**WORK TASK**
Look at every line below and count those containing "slender". Answer with the number only.

**RECORDS SHOWN**
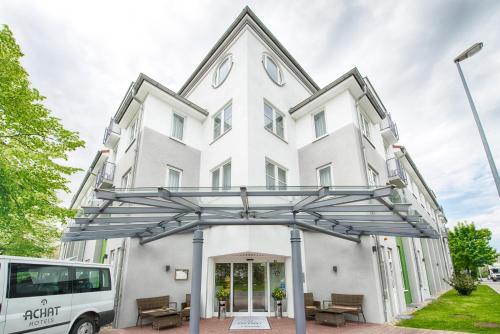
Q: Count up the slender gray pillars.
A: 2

--

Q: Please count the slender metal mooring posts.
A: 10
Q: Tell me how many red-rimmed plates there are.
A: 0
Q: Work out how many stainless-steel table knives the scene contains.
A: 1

* * *

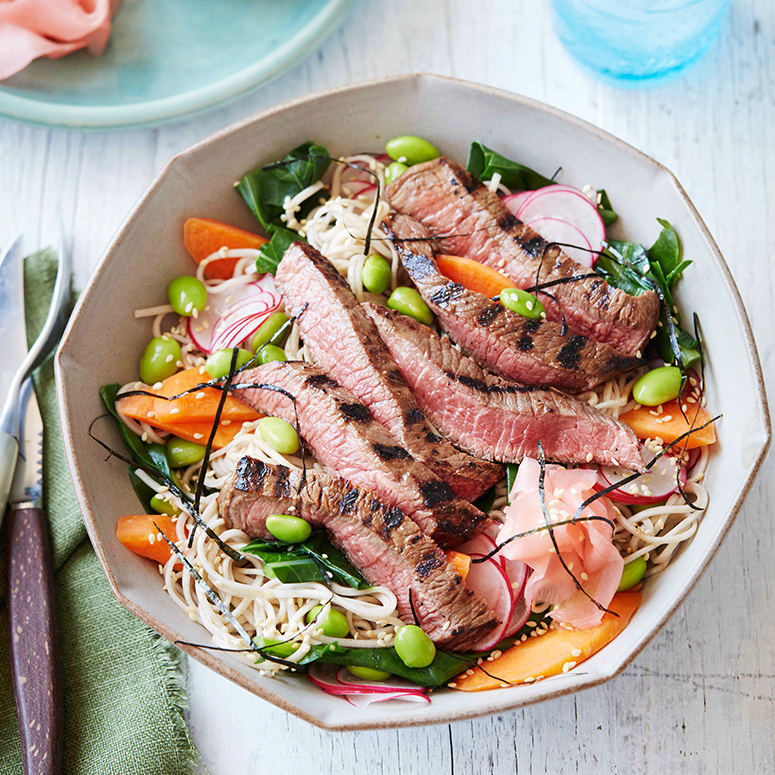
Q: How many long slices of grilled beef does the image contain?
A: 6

**TASK RESPONSE**
2